Learn how the Netflix Prize winners modeled taste as latent factors by approximating the sparse utility matrix as a product of two thin matrices — the idea behind modern recommendation engines.

10 min read Advanced Recommender Systems Lesson 7 of 11

What you'll learn

  • Latent factor models: represent every user and item as a short dense vector of learned taste dimensions
  • Training objective: minimize squared error on observed entries with L2 regularization, using SGD or ALS
  • Bias terms: absorb global mean, per-user, and per-item offsets so factors capture only interaction structure

Before you start

Why neighborhoods fall short

When you predict a rating by averaging the k most-similar users, you are making two implicit bets:

  1. Similarity in raw rating space is a good proxy for shared taste.
  2. A handful of neighbors captures everything predictive about a user.

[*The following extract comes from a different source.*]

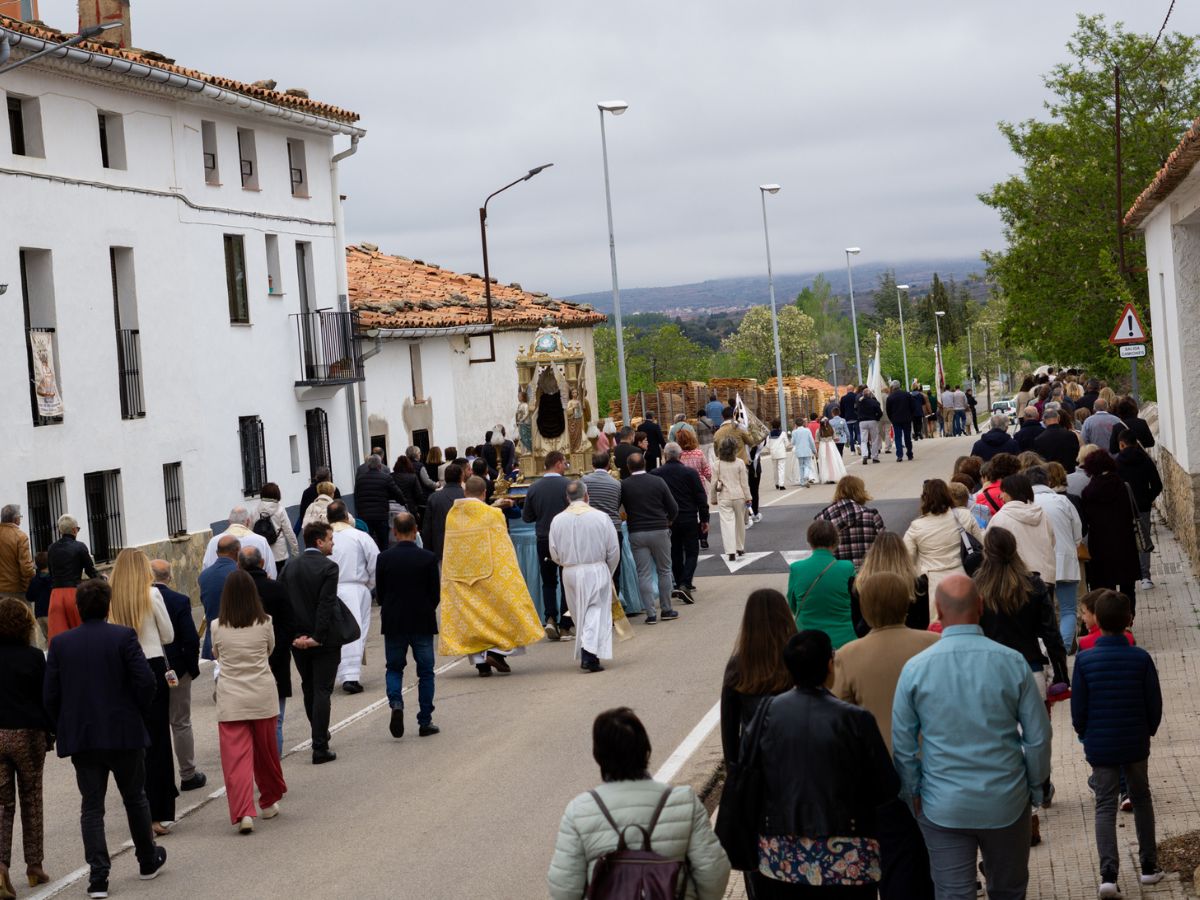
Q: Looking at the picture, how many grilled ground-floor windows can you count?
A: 5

Both bets fail on large, sparse matrices. Two users can love the same obscure film for completely different reasons, or share a genre preference that cancels out across different sub-genres. And because most users have rated only a tiny fraction of items, the neighbor set is chosen from a noisy, incomplete signal.

Matrix factorization sidesteps both problems by learning a compressed, dense representation of every user and every item simultaneously, fitting the full pattern of observed ratings at once.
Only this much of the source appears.